### Exercise goal
For each line of the listing that holds "wooden", show the full line.

### Data shown
►
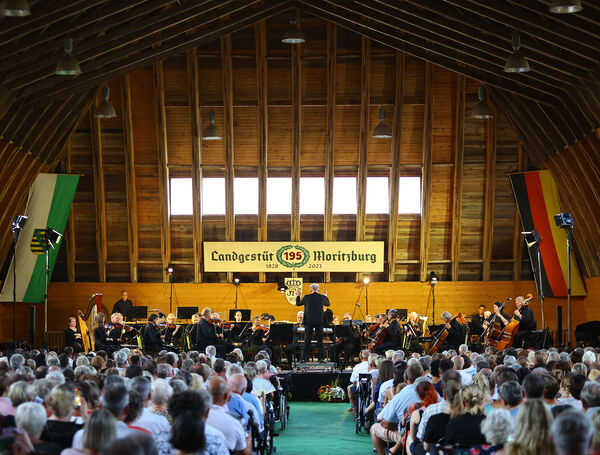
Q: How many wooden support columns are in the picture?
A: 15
◄
►
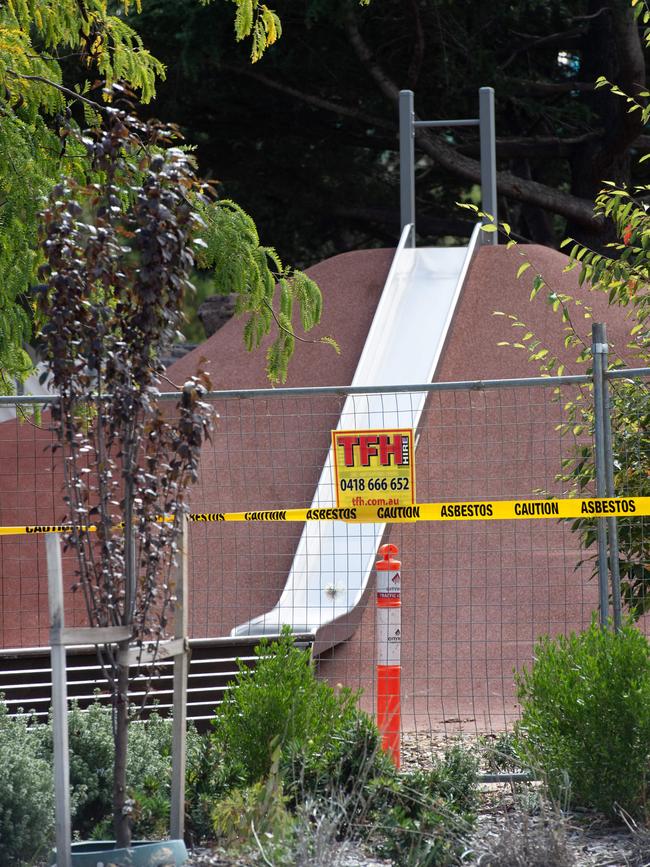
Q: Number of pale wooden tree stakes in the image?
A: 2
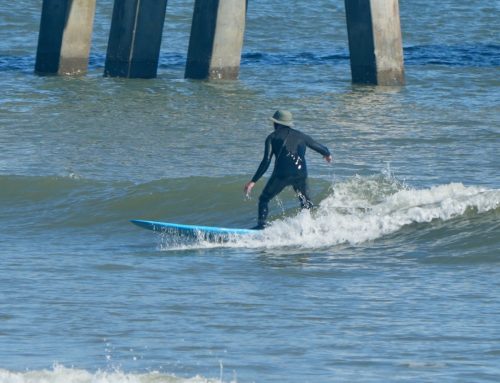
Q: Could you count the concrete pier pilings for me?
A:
◄
### Written response
Q: How many wooden support columns are in the picture?
Q: Number of pale wooden tree stakes in the image?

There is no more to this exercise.